Under One Roof: Gagnet ’18 at International Studio Curatorial Program in NYC

Mar 14, 2016
 

This quarter, I’m co-oping with the International Studio & Curatorial Program. For over 25 years, ISCPhas been supporting the development of emerging to mid-career artists. Each resident receives a private,furnished studio space, with 24 hour access to communal facilities. The growth of residents is abetted by organized studio visits with visiting critics, participation in professional development workshops, salons,field trips, Open Studios, and the ceaseless dialogue of a host of artists and curators working under one roof. ISCP offers a network of support provided by the administration, the outlying community, and fellow residents that truly cannot be paralleled. ISCP is a microcosm of the potentiality of artists working symbiotically. Bringing together perspectives and practices garnered under widely differing circumstances, the diversity of the residents is what helps sustain such a vibrant, spirited environment.

My days at ISCP have held no consistent shape. I am the development intern, so my tasks thus far have included researching grants & funders, writing drafts for said grants, editing proposal letters, assembling requests for donations, collecting artist’ bios, the list ensues… While I often find myself engaged with my work, sometimes my favorite part of the day is having my lunch on the second floor. There’s a communal kitchen, and a bright atrium with high ceilings, it’s peaceful, and you’re always likely to encounter a resident who will happily begin conversation with you. I like to watch The Swede, Karl, make an onion &brie sandwich on dark rye bread. Then you will look at him and he will smile.

On my first day I was able to attend the last of a series of readings based on the exhibition Aqueous Eartha photographic and sculptural exploration of New York’s ecological landscape. The readings all focused on the relationship between art and ecology, and the artist’ role in grappling with climate change.

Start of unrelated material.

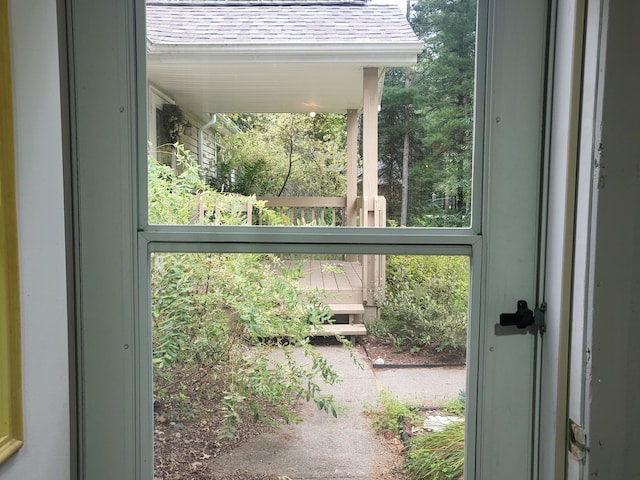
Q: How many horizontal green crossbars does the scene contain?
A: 1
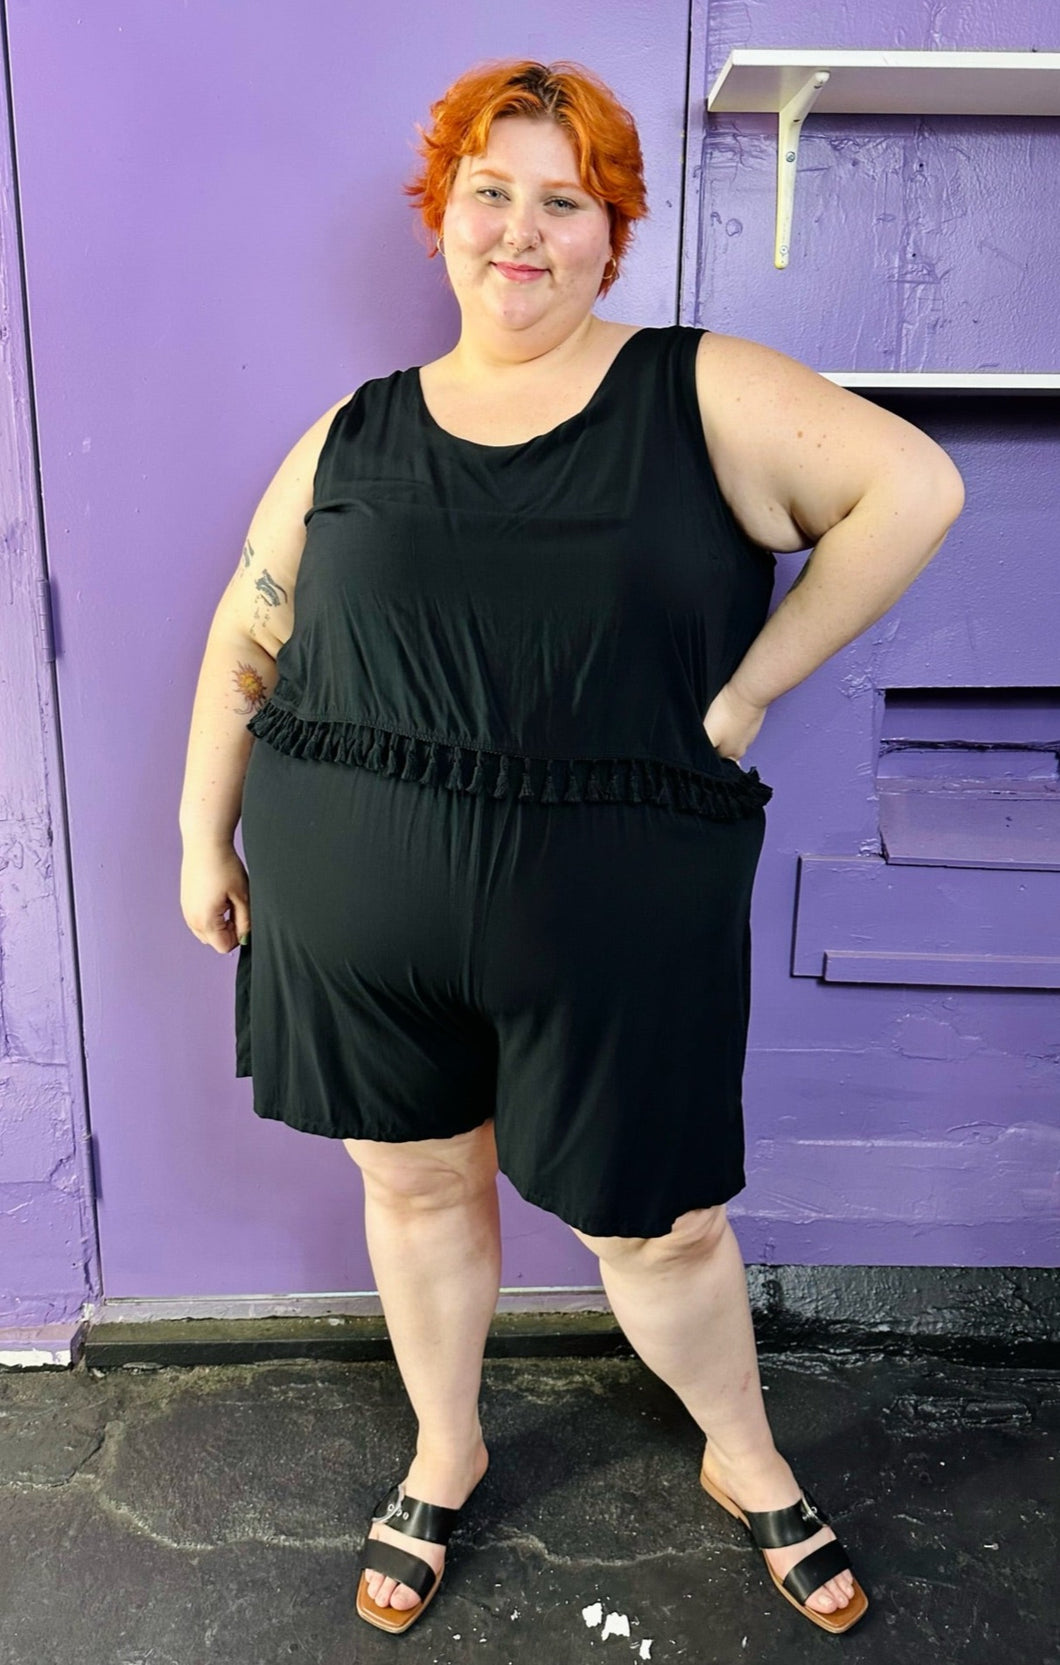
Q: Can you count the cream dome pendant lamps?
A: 0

The last session was hosted by Dylan Gauthier, creator of the incredibly cool, incredibly inspiring, Sunview Luncheonette. I was only given the readings shortly before the event, so I was barely able to skim them,and clueless as to specific content, I know one was by Ursula Le Guin. However, what I experienced was about a dozen international artists synergistically contributing to a discussion, despite, and perhaps because of, diverging experiences and world views. From what I can gauge, the texts were scientific, and philosophical, they posed questions that were both pragmatic and poetic. The conversation they engendered reflected this, making for a nuanced discussion. The ability to communicate ideas that sometimes seem so ethereal and out of grasp, in a way that allowed them to be grounded in practice, or ideas about practice rested us at the nexus of duality that I feel I am always reaching for.

This event helped to confirm that my primary passion might be creating accessible spaces in which this dialogue can occur. Working in the development aspect of a non profit has brought up a lot of questions for me in regards to the relationship between corporate, and privatized wealth and philanthropy. One day I was sent to TheFoundation Center to research potential funders, ironically located on Wall Street. It reminded me how we are so intrinsically implicated in the systems we simultaneously reject and are attempting to dismantle. This is another question of duality, and maybe one I am not as comfortable reconciling with.